# check it out!



## gravrod

Does anyone know a good way to say "check it out!" and I mean the slang version. Thank you in advance!


----------



## Cereth

Jajaja, in México we say : ¡¡Chécate eso!! and it is slang.

Not very different, right?


----------



## aurilla

En Puerto Rico sería "¡Chequéalo!"  (slang).

"Check and see" = "Chequea pa' que veas" (slang).


----------



## gravrod

Funny.
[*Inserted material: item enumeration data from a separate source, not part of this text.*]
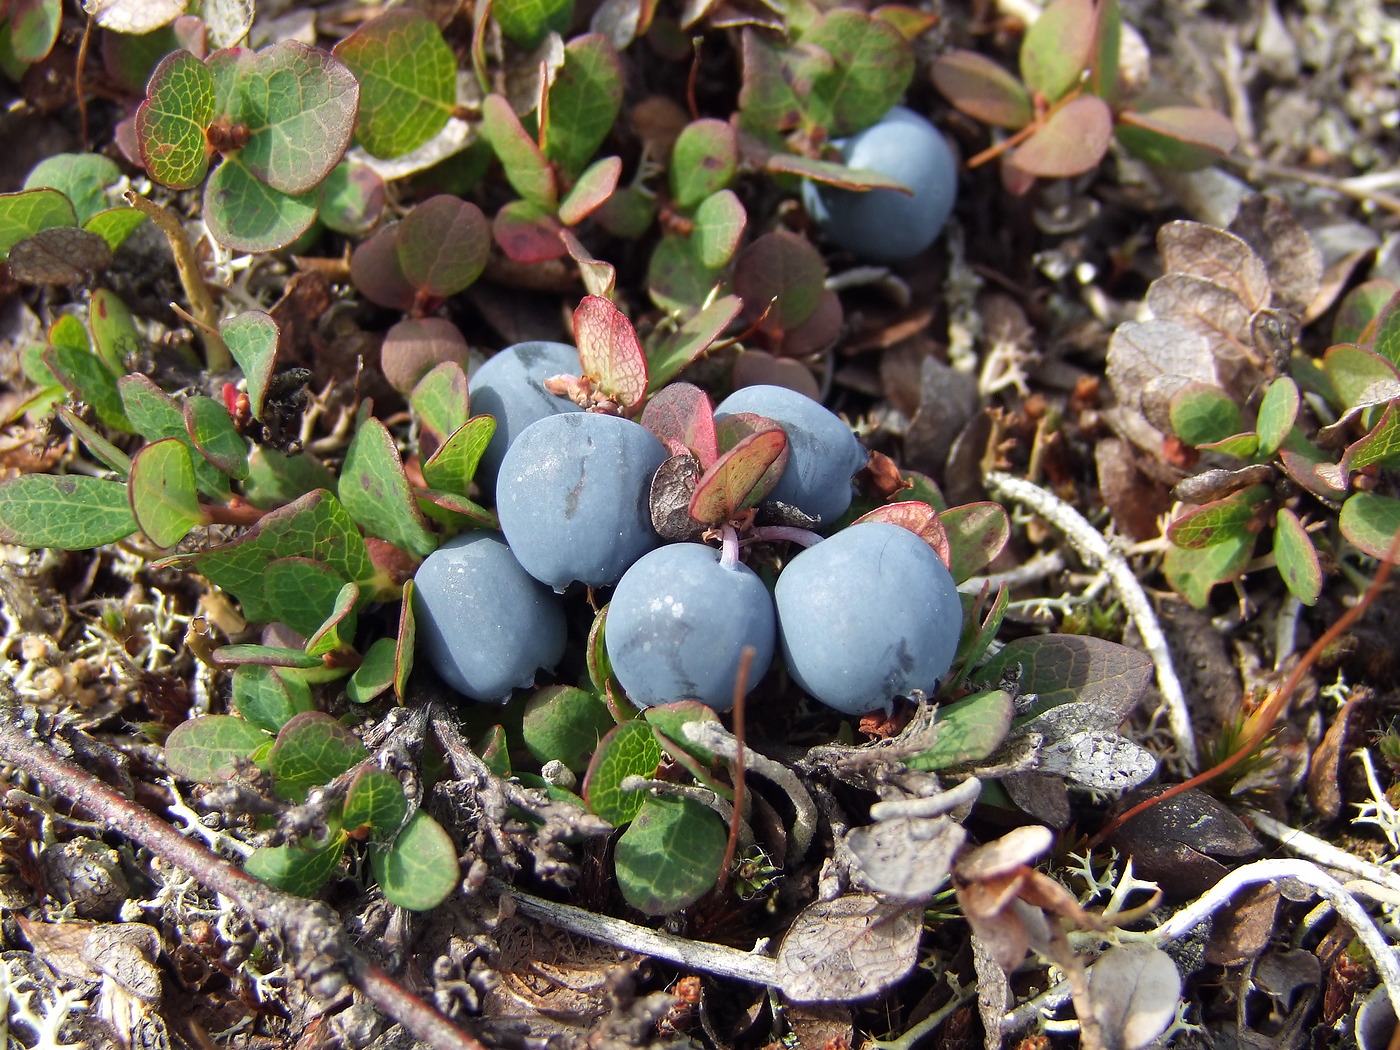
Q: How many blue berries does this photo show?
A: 7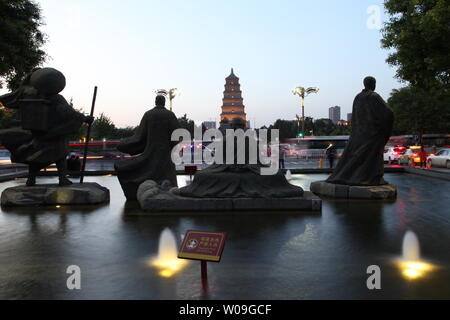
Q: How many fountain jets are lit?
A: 2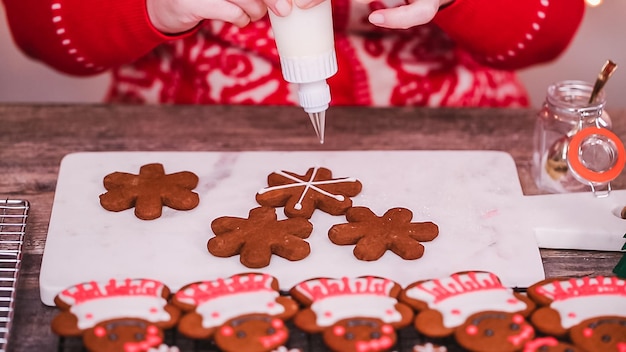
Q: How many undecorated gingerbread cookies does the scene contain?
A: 3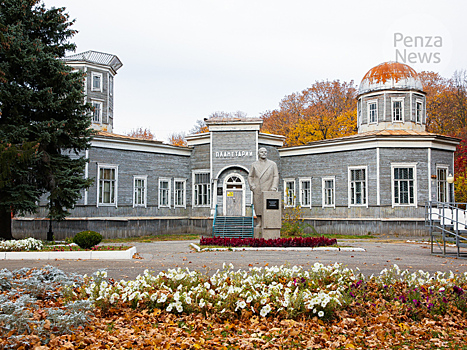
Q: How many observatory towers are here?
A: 2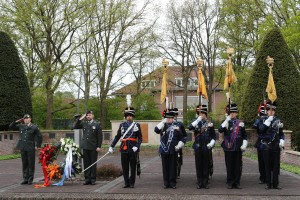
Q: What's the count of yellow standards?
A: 4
What I am doing is translating a blog in a website for a Judge here in Austin,TX and one pf the people posted "Check it out!" Do you think that would be appropriate?... Chécale esto?


----------



## COLsass

¡Echa un vistazo!

¡Echa una ojeada!

Not that slangy, but it almost sounds like Get a glimpse of that!


----------



## Pr0x1mo

This is used as slang in English when you want someone to look at something, like look at this.

"Come here, check this out, the car has blah blah blah".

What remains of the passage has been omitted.